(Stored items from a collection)

Content starts

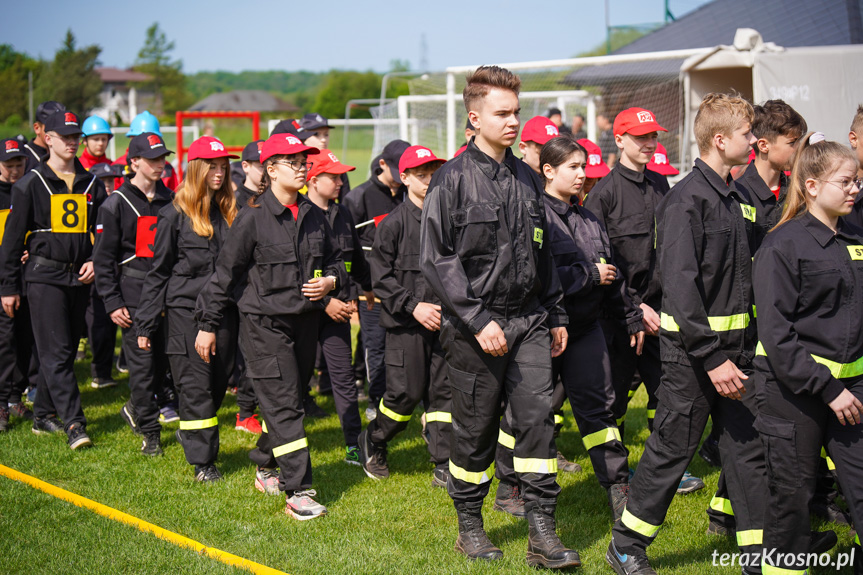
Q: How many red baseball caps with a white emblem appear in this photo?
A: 8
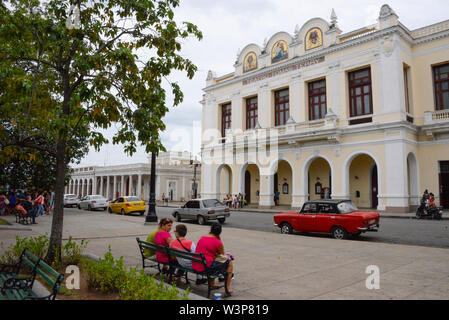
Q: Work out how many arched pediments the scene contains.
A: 3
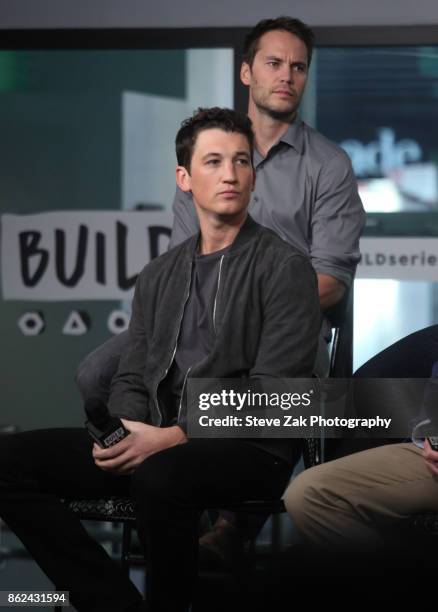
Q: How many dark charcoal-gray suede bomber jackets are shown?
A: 1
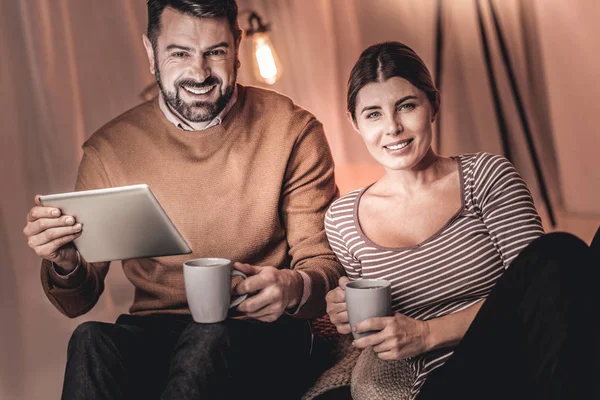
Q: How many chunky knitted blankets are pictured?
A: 1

Content ends

● **EXERCISE DETAILS**
Note every line above where the string "many" shows up, and copy those lines.

● **WRITTEN RESPONSE**
Q: How many red baseball caps with a white emblem appear in this photo?
Q: Work out how many arched pediments the scene contains.
Q: How many dark charcoal-gray suede bomber jackets are shown?
Q: How many chunky knitted blankets are pictured?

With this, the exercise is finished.